(Records for the task)
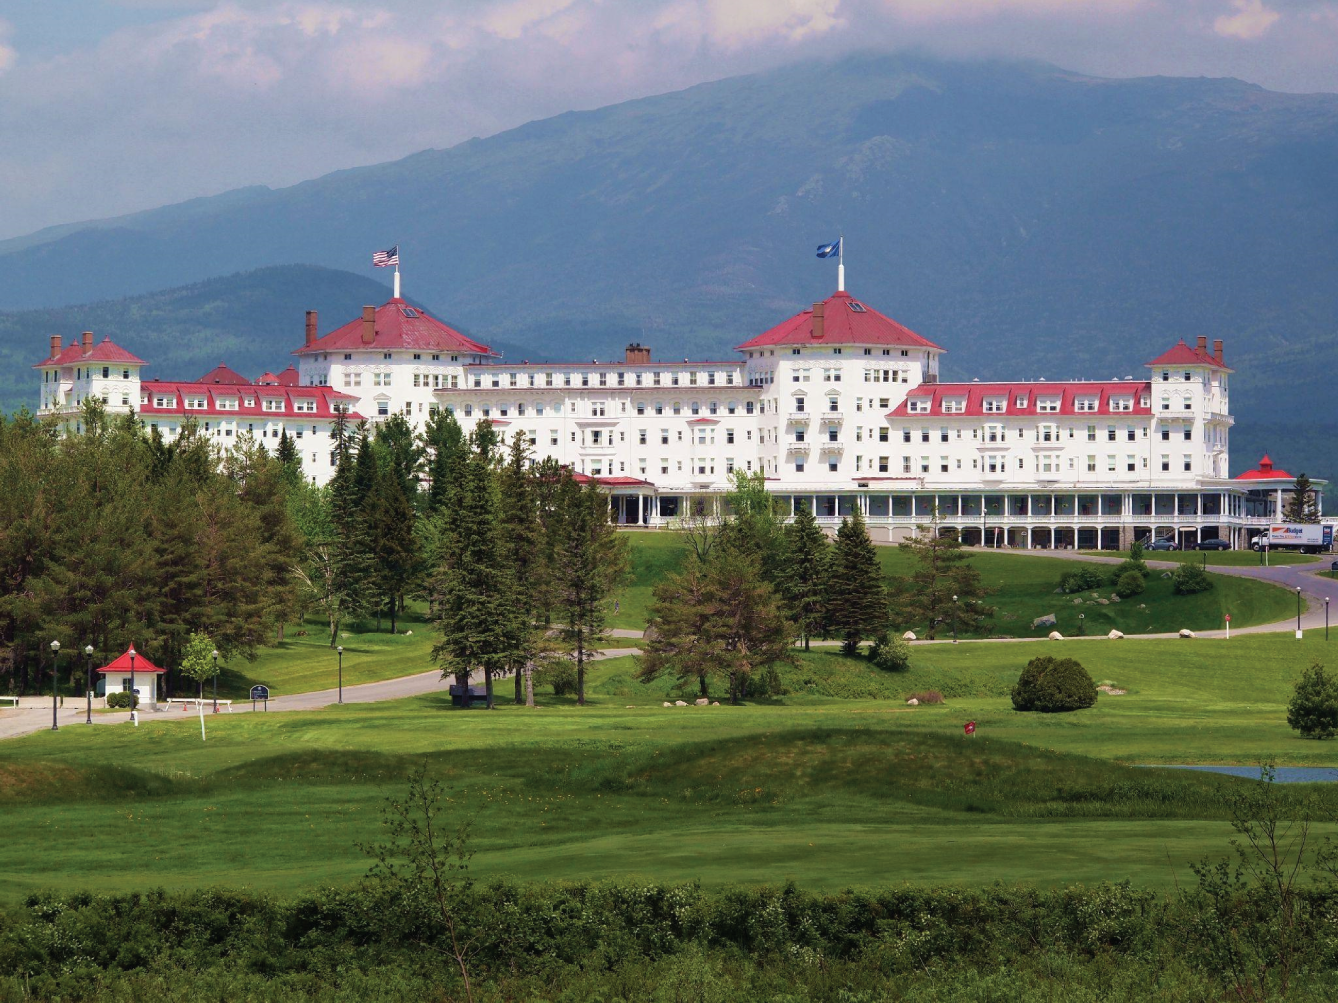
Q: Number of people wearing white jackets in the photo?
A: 0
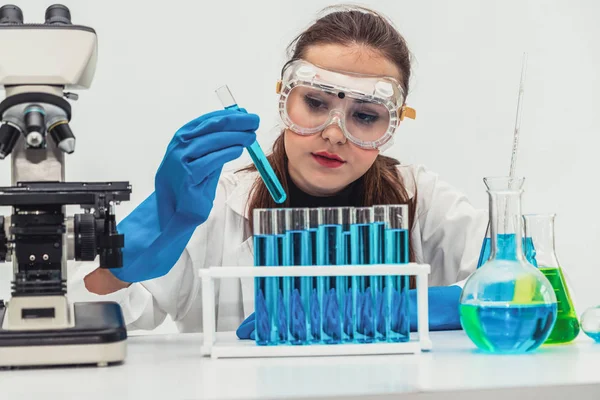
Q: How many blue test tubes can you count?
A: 10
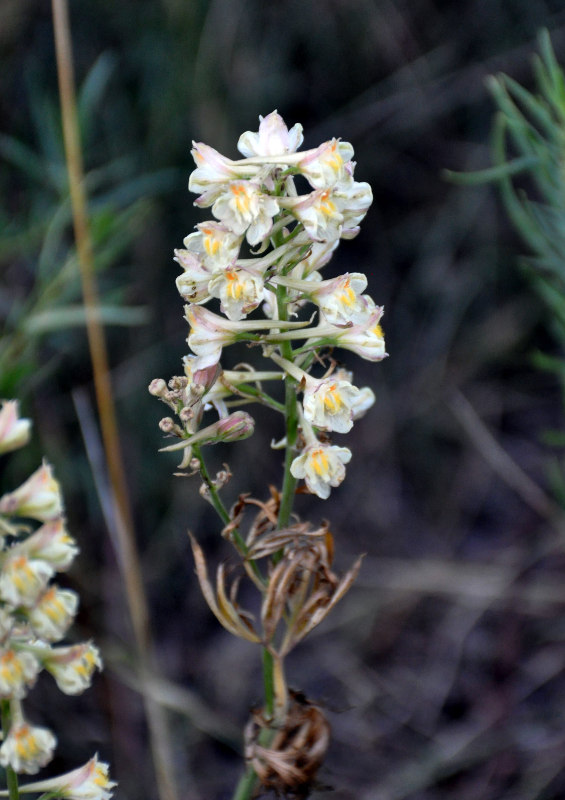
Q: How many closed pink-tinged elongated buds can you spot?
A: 2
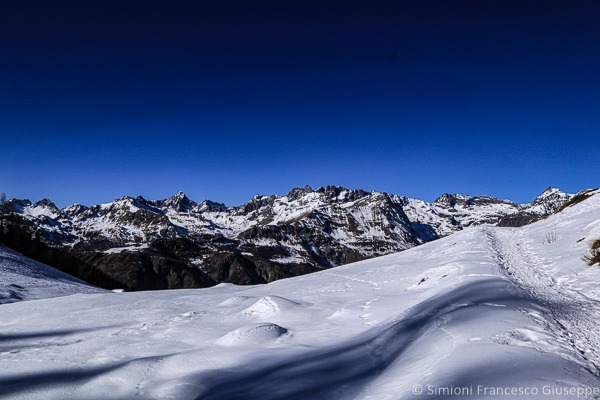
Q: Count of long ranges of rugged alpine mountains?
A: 1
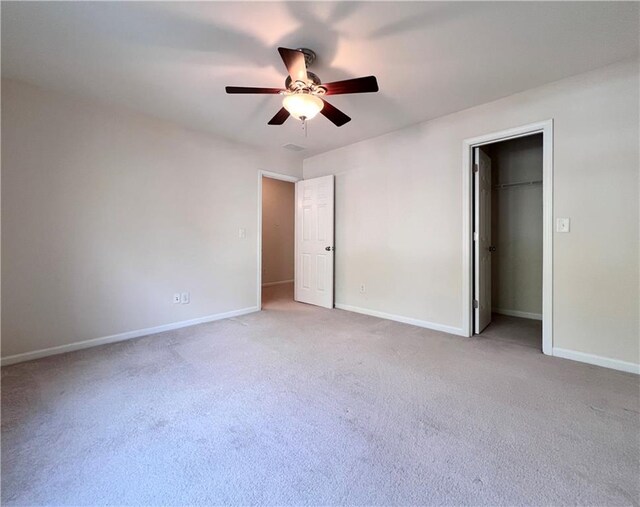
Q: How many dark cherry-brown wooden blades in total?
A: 5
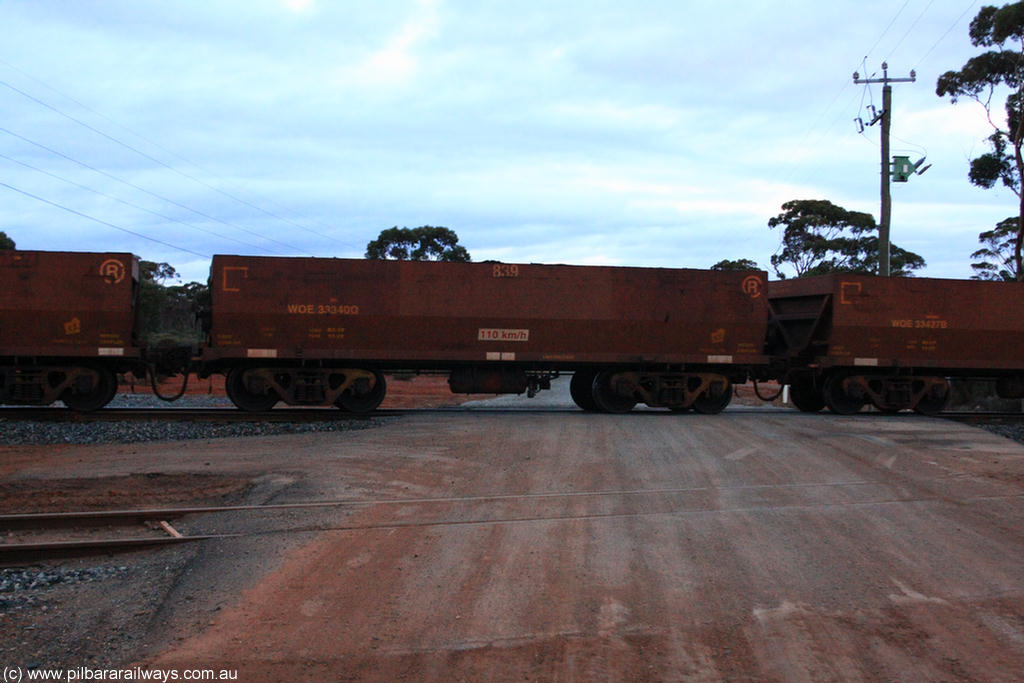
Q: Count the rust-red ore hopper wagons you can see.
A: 3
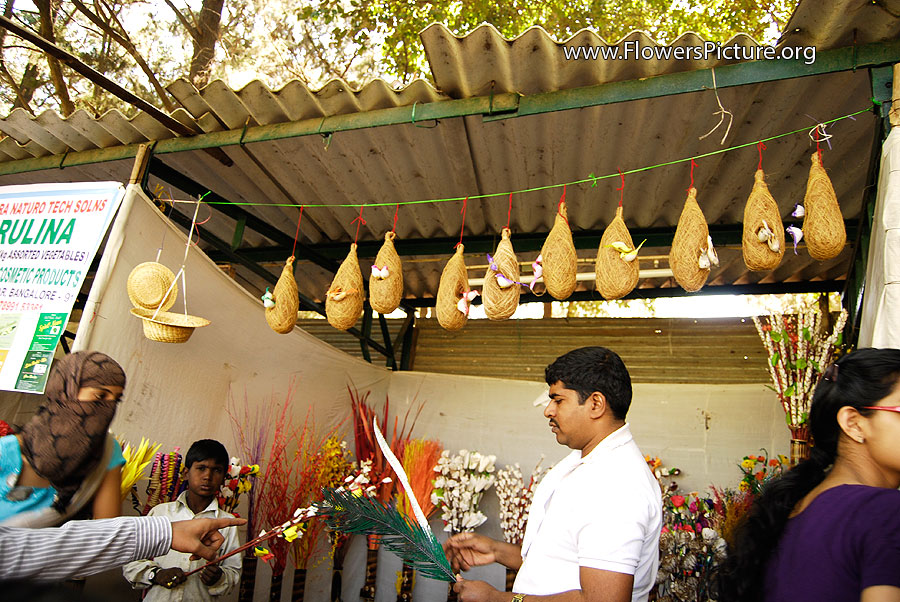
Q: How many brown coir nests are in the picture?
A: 10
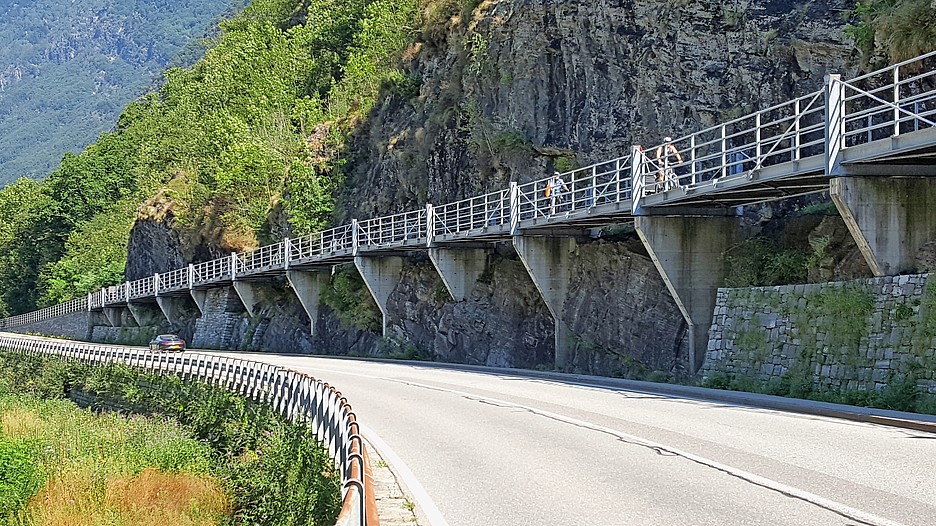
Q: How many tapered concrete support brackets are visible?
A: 11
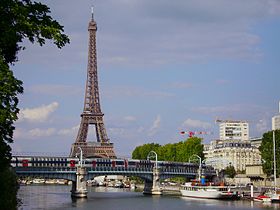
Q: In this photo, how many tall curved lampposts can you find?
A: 3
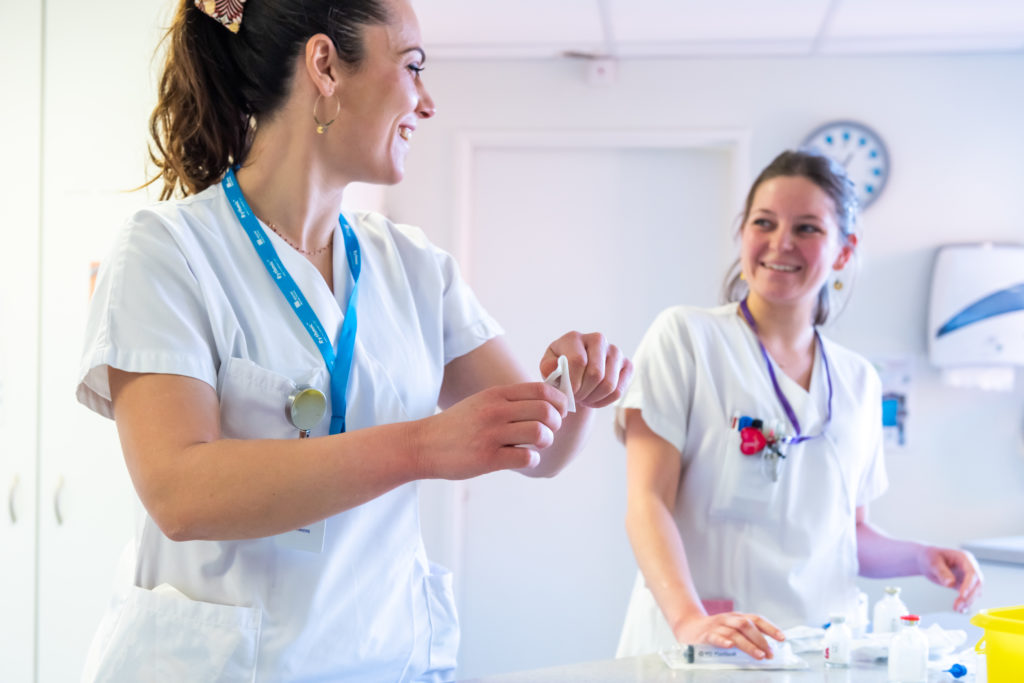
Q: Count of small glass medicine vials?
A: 3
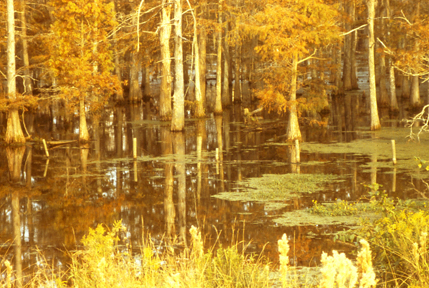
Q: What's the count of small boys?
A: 0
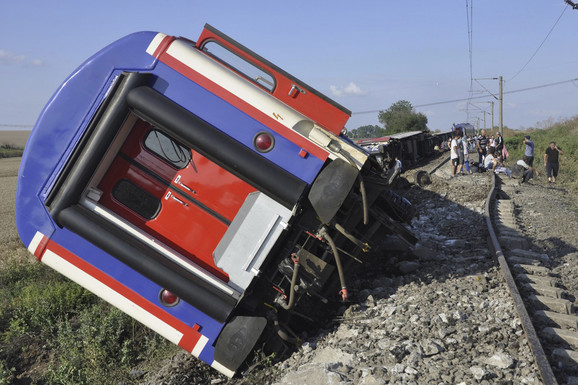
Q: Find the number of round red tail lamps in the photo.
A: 2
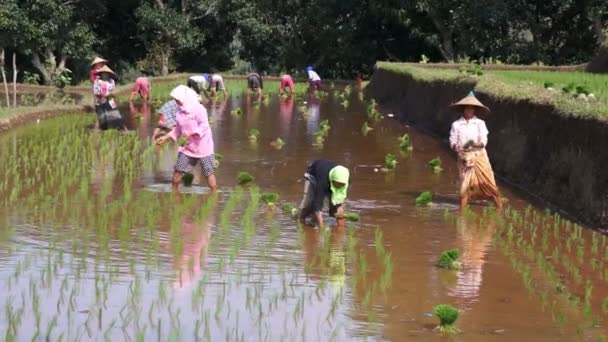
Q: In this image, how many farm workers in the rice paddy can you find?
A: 12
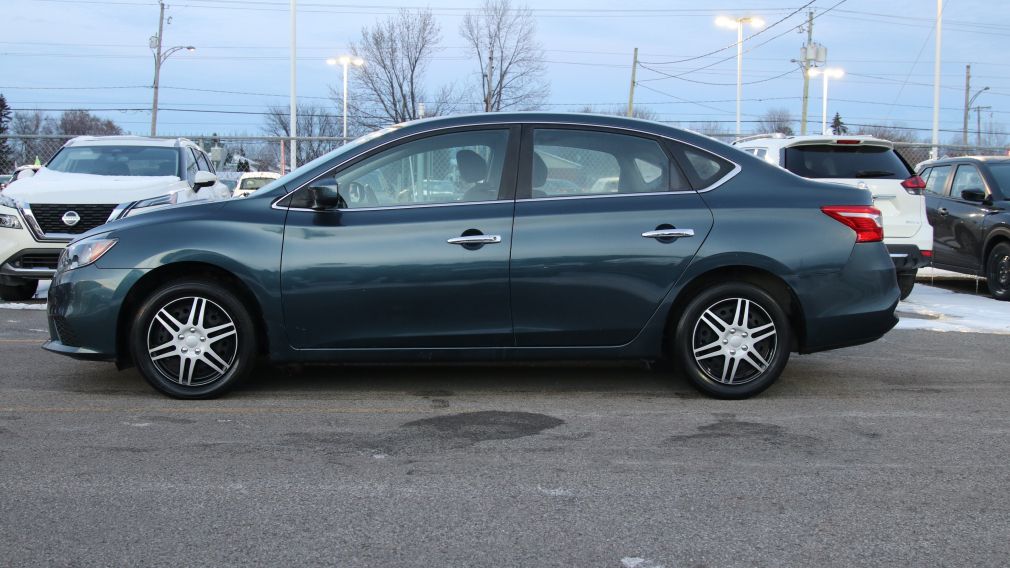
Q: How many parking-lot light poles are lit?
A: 3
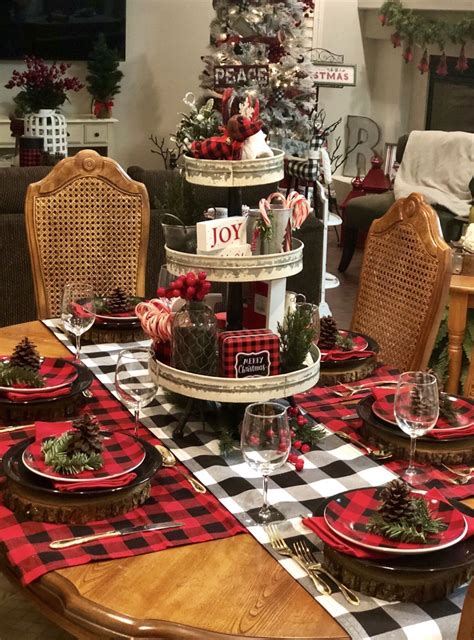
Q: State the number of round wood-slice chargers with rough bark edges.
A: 6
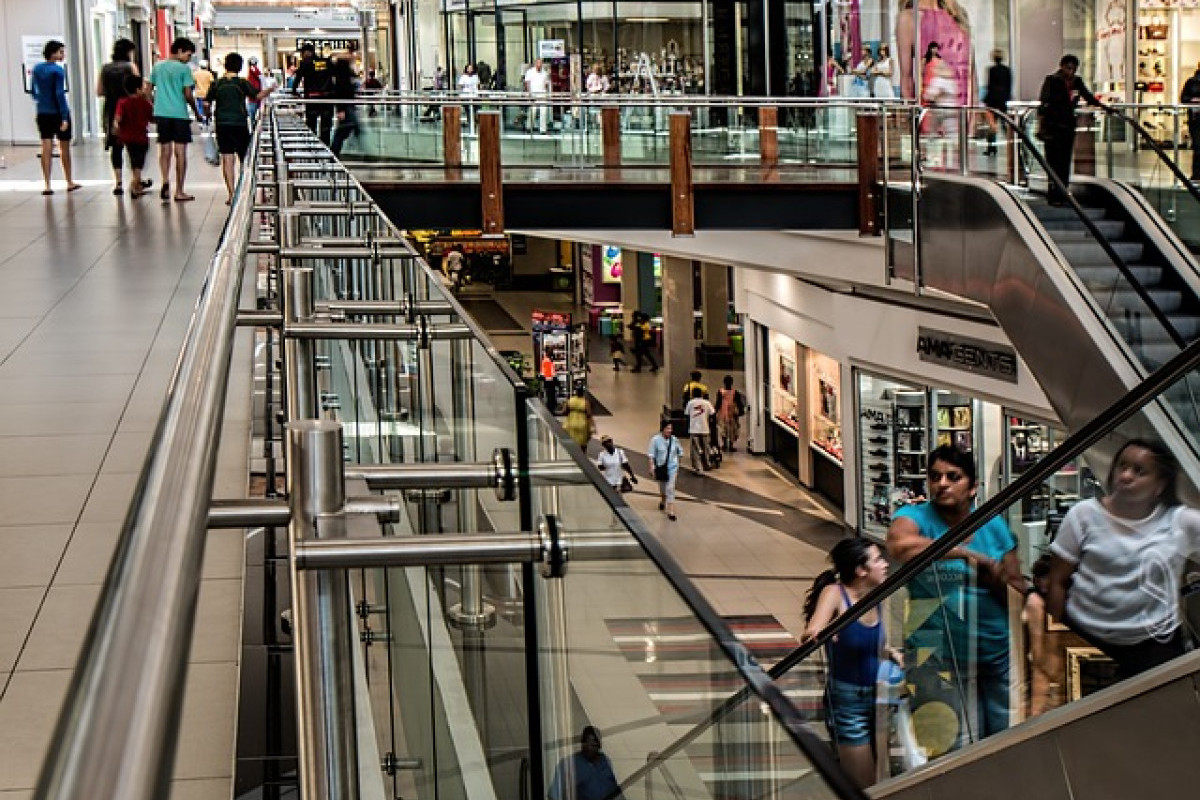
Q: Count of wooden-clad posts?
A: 6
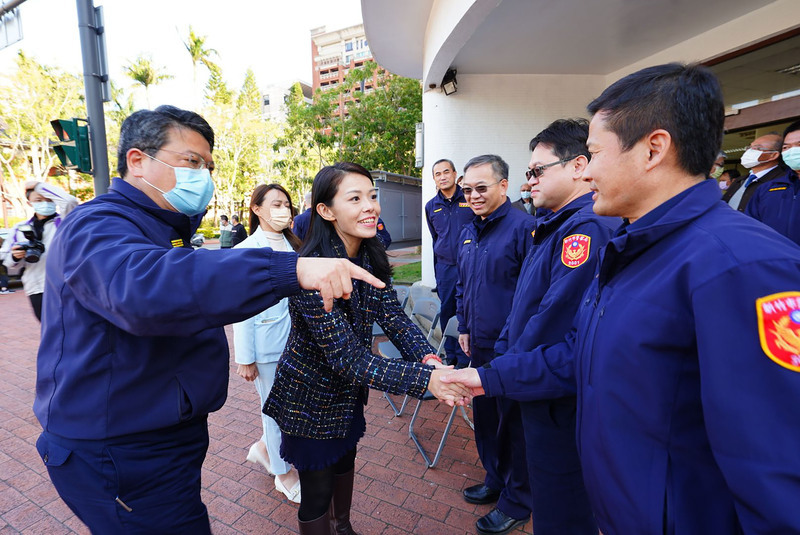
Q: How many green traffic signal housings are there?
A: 1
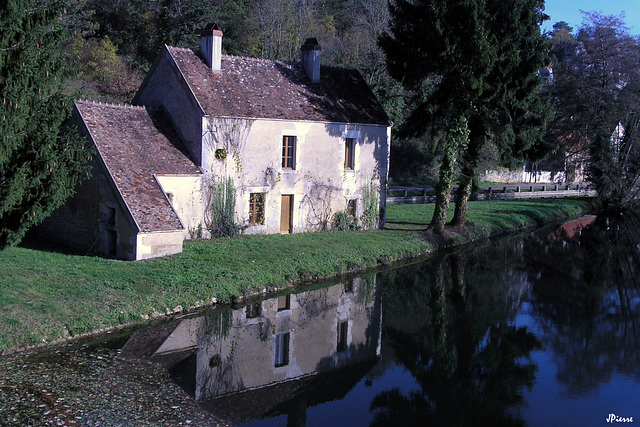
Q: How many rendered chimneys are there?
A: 2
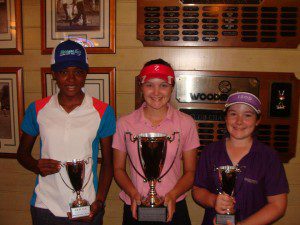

(Problem details)
Pictures aside, print every line of the material exactly.

(Answer box)
Q: Number of people wearing white jackets in the photo?
A: 0
Q: How many blue test tubes can you count?
A: 10
Q: How many closed pink-tinged elongated buds can you spot?
A: 2
Q: Count of long ranges of rugged alpine mountains?
A: 1
Q: How many dark cherry-brown wooden blades in total?
A: 5
Q: Count the rust-red ore hopper wagons you can see.
A: 3
Q: How many brown coir nests are in the picture?
A: 10
Q: How many tapered concrete support brackets are visible?
A: 11
Q: In this photo, how many tall curved lampposts can you find?
A: 3
Q: Count of small glass medicine vials?
A: 3
Q: What's the count of small boys?
A: 0
Q: Find the number of round red tail lamps in the photo.
A: 2
Q: In this image, how many farm workers in the rice paddy can you find?
A: 12
Q: How many parking-lot light poles are lit?
A: 3
Q: State the number of round wood-slice chargers with rough bark edges.
A: 6
Q: Count of wooden-clad posts?
A: 6
Q: How many green traffic signal housings are there?
A: 1
Q: How many rendered chimneys are there?
A: 2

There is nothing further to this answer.